> **EXERCISE BRIEF**: Keep the wording of the records intact as you retype them, and omit every image.

> **AVAILABLE RECORDS**:
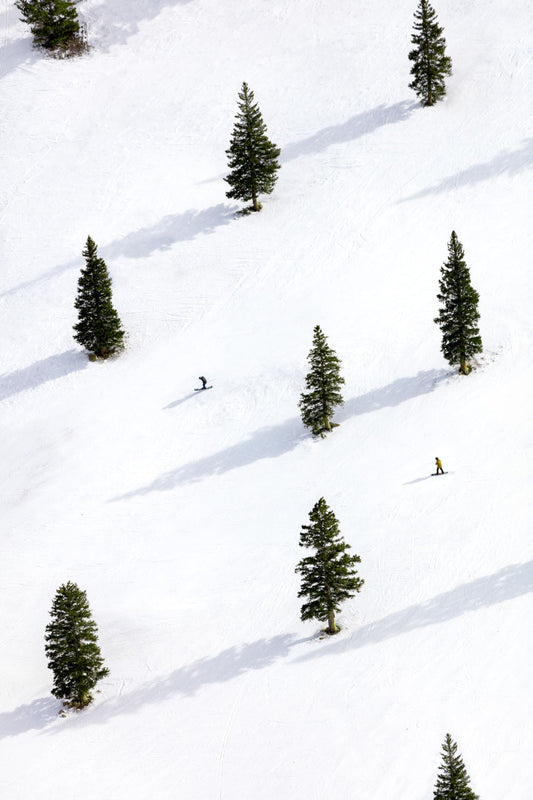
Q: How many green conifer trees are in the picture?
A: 9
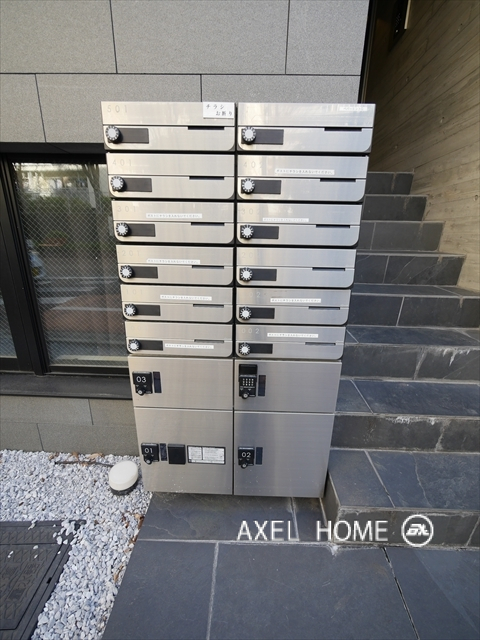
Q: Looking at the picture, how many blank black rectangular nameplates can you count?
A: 12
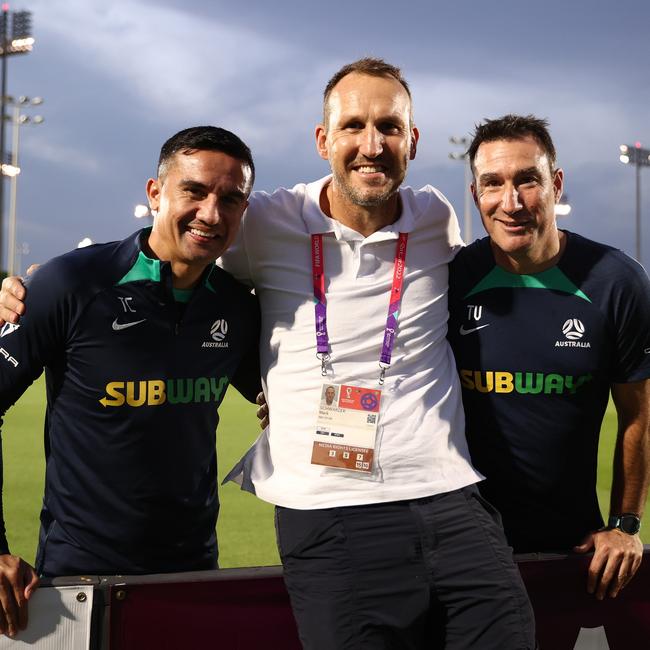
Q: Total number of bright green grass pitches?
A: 1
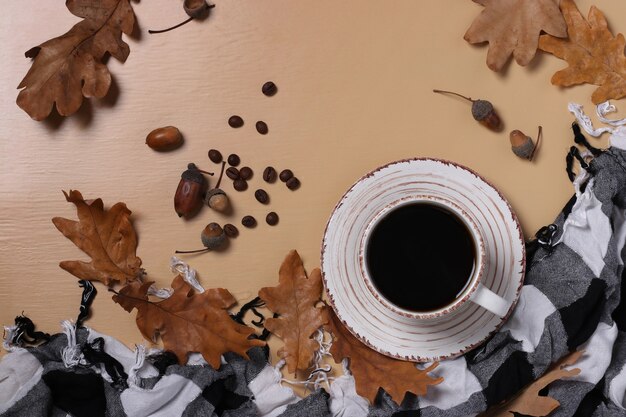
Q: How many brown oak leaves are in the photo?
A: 8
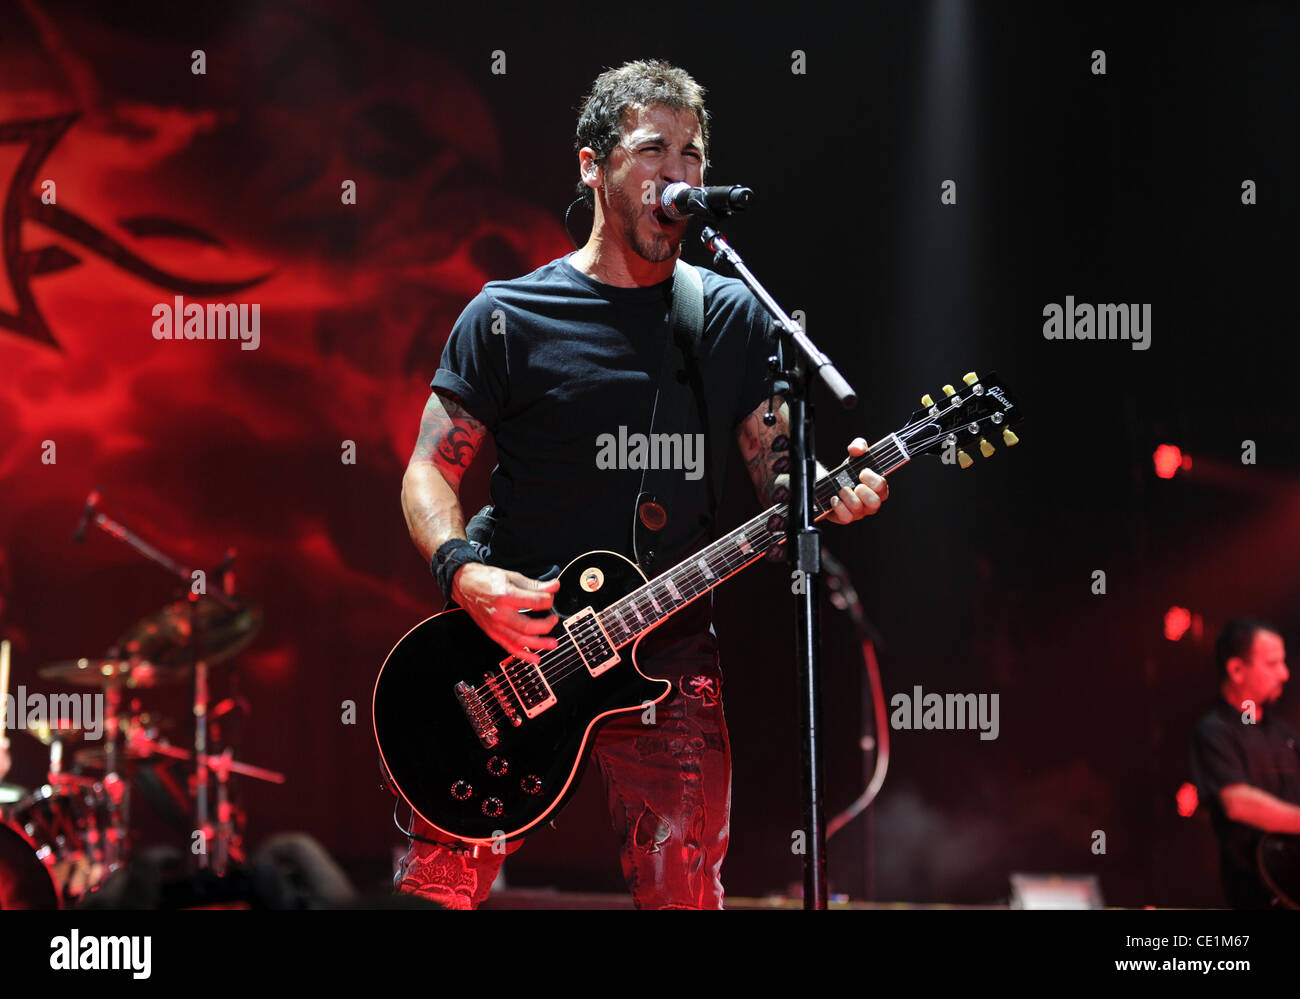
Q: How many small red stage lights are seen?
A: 3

> **TASK RESULT**:
Q: How many green conifer trees are in the picture?
A: 9
Q: Looking at the picture, how many blank black rectangular nameplates can you count?
A: 12
Q: Total number of bright green grass pitches?
A: 1
Q: How many brown oak leaves are in the photo?
A: 8
Q: How many small red stage lights are seen?
A: 3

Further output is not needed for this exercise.